Twelfth Night is the only one of Shakespeare’s plays for which he wrote a subtitle, “what you will.” Although it’s not a grammatically complete sentence, it has the force of an imperative directed to the audience: “Call it whatever you want.” A couple of Shakespeare’s other titles show this same spirit of apparent carelessness—As You Like It and Much Ado About Nothing. The names seem to say that these works are mere trifles.
 
Or possibly titles didn’t matter much to Shakespeare. Most of his tragedies and histories simply take their names from the main characters. The titles of the comedies, whene they aren’t throwaways like “what you will,” usually name the plots, like The Taming of the Shrew. Such titles are basically labels that identify the subject of the play without trying to add any new meaning. (Compare this to titles like A Long Day’s Journey Into Night or A Streetcar Named Desire, for example.) For Twelfth Night, though, I think the subtitle was more than just a throwaway, even if it looks like one at first.
 
Tradition says Twelfth Night was named for the occasion of a performance of the play before Queen Elizabeth, on the last night of the Christmas season. If so, that was a good enough reason to use it as the title of the play thereafter, to advertise the work’s prestigious history. But why did it get a subtitle? The main title, Twelfth Night doesn’t explain the piece, since it isn’t about Christmas. But As You Like It doesn’t explain anything about that play, either, and yet nobody seemed to think it needed a subtitle.
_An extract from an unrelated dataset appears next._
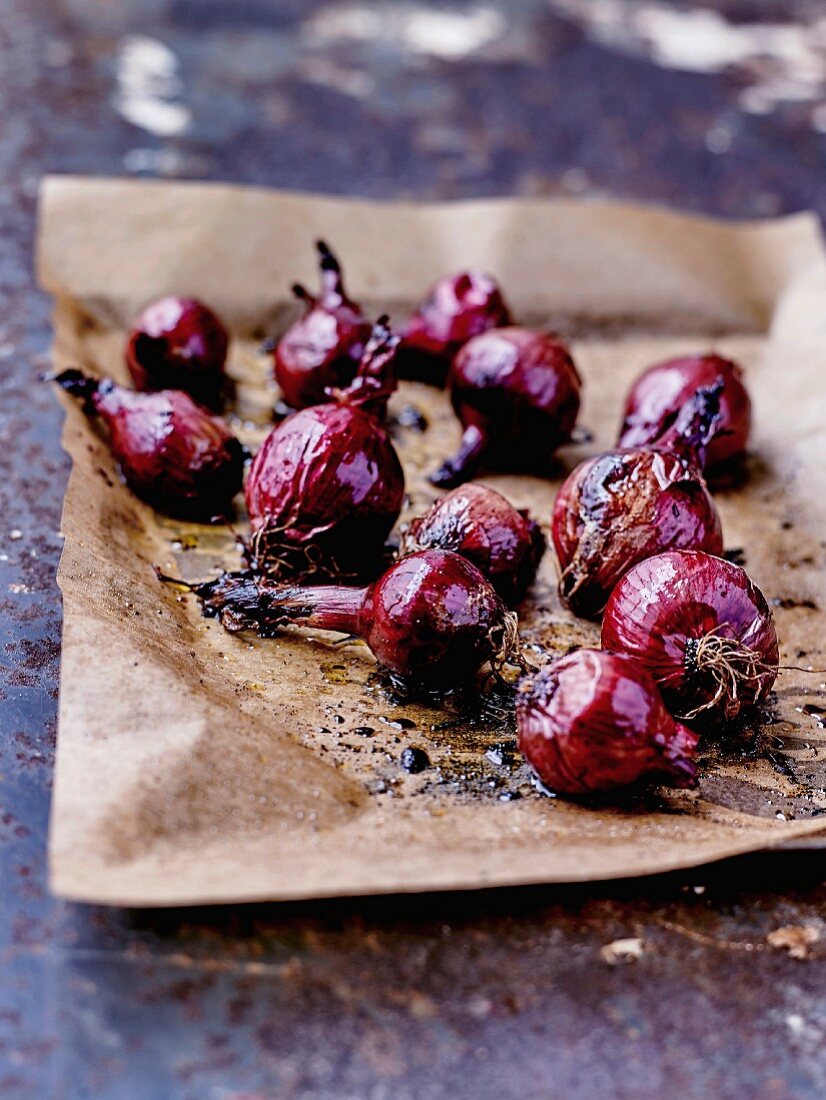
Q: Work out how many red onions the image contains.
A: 12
I suspect the difference was “will,” which may have been Shakespeare’s favorite word. To begin with, “Will” was his name. And it turned out his name could mean many other things. He wrote a famous sonnet about all those meanings of the word “will,” number 135.
 
No matter how he got the idea to use the phrase “what you will” in connection with Twelfth Night, it must have seemed an inspired choice once he thought of it. The play may not concern Christmas, but it certainly concerns “will” and “willfulness.” It’s about privileged people who insist on having their own ways, often driven by “will” in the sense of self-assertion, but also “will” in the sense of carnal desire (a meaning still current today, and one Shakespeare used often.) The antagonist of Twelfth Night is even named “Malvolio,” which literally means “Ill Will.”
 
In spite of ill will and plot twists, things usually come out all right at the end of a Shakespearean comedy. That’s the future toward which comedies tend. In Twelfth Night, as inSentences from Shakespeare English today, the most common sense of the word “will” is simple futurity. The characters use “will” the same way we use it, to refer to what is (probably) going to happen. “Will” means the future, and a lot of us in the audience at the start of a comedy expect that in the near future we will experience a (more or less) happy ending. In Twelfth Night, if not in every Shakespearean comedy, we will have our will.